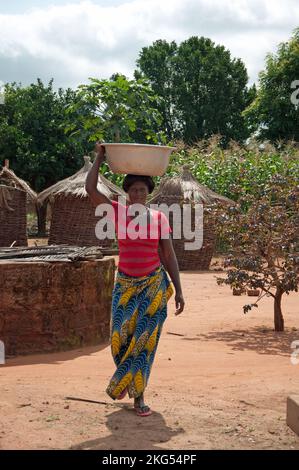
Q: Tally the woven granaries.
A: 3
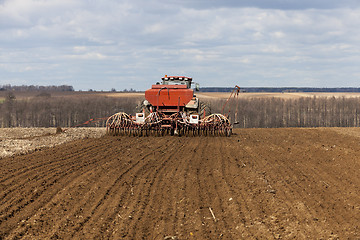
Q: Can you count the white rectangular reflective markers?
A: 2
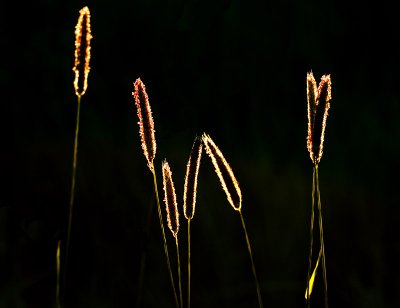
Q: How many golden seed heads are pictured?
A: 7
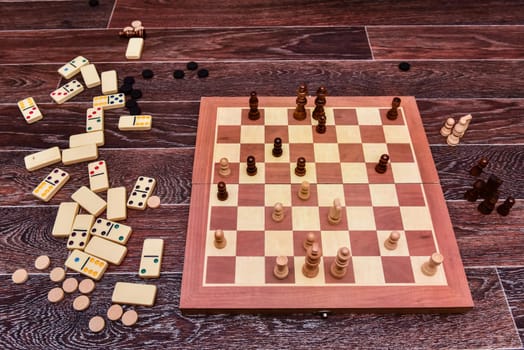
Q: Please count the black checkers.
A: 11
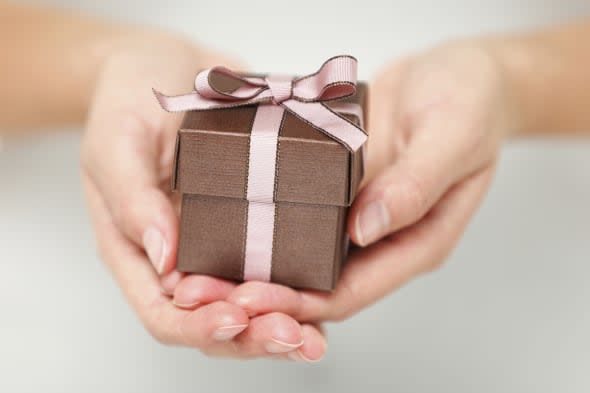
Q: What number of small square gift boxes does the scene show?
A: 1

- What the task requires: Reproduce the full material exactly, excluding the pictures.

- Answer box:
Q: Tally the woven granaries.
A: 3
Q: Can you count the white rectangular reflective markers?
A: 2
Q: How many golden seed heads are pictured?
A: 7
Q: Please count the black checkers.
A: 11
Q: What number of small square gift boxes does the scene show?
A: 1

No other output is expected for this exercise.